Wednesday, April 22, 2015

Oh my Gaudí! (Barcelona, Day 1)

¡Hola! Soy Sabine y durante mis vacaciones, fui a Barcelona, la capital catalána. No puedo hablar o escribir en catalán, pero es fácil leer. Como consequencia, voy a practicar mi español. No importa porque todo el mundo en Barcelona habla español...

, I'm practicing my written Spanish. During my break, as you might have already guessed, I practiced my spoken Spanish. My brother, his girlfriend, and I went to Barcelona for a weekend. We had an amazing time and saw plenty of impressive sights. Tonight, I'm posting about el Parque Güell...or Parc Güell in Catalan (and French).

So, the park might look familiar to you if you've seen the second Cheetah Girls movie on Disney Channel. Instead of "strutting", I'm going to give a little bit of history as found on the pamphlet I received. Now, part of the park is open to the general public. For the monumental part, you have to pay a small entrance fee. It's totally worth it, though. Ok, let's begin!

This colorful, mosaic tile artwork is EVERYWHERE in Barcelona. Why?

Let's just thank el señor Antoni Gaudí, the famed Spanish-Catalan modernism artist. Barcelona is very much HIS city; his work can be seen almost everywhere. The Parc Güell is only one impressive sight of his. Entrepreneur Eusebi Güell hired Gaudí to create the park, which was built from 1900-1914. It opened to the public in 1924. 

Here are some photos of the mosaics seen on the main terrace... 

Here is the view from the terrace. One of the buildings is a museum for the history of Barcelona. The smaller building (on the right) is a gift shop.

Here is a beautiful mosaic dragon. It was vandalized in 2007 but has been restored. It's terrible that people would do something like that.

Here's the view near the main entrance. If you've seen The Cheetah Girls 2, you probably recognize this.

Here's the gift shop! It was just too pretty.

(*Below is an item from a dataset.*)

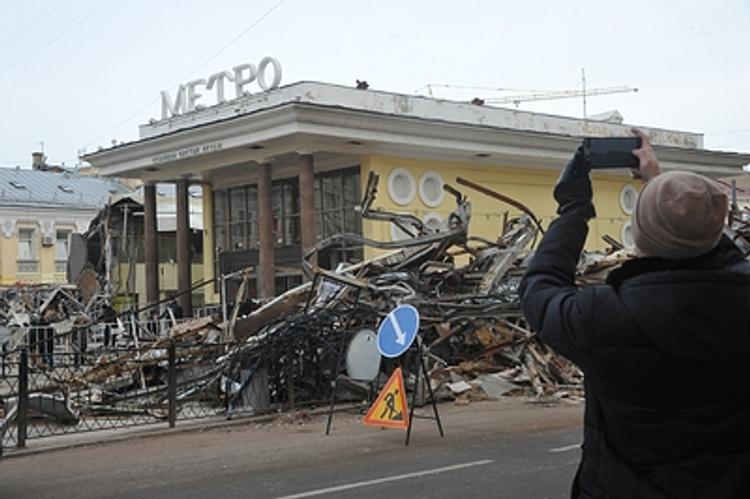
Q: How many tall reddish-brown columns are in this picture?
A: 4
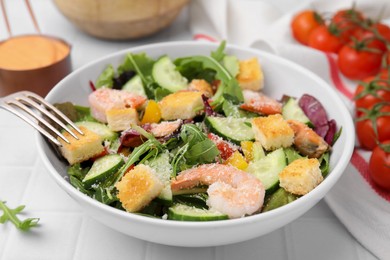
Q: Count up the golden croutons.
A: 7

That was my first adventure in Barcelona. I also stayed in a hostel for the first time. It actually wasn't that bad. We met some super cool people, especially these two girls who were traveling Europe alone. I'd love to travel the world alone someday. That's really how you meet people and have adventures. I do love the company of my friends or family, but I also like the idea of having adventures and meeting people from all over the world. So, I leave you with this:

What is your favorite type of art? Were you familiar with Gaudí before this post?


Tuesday, April 14, 2015

Faire du shopping: Euralille style

Bonsoir, tout le monde ! C'est Sabine, et on sait peut-être que j'aime beaucoup faire du shopping.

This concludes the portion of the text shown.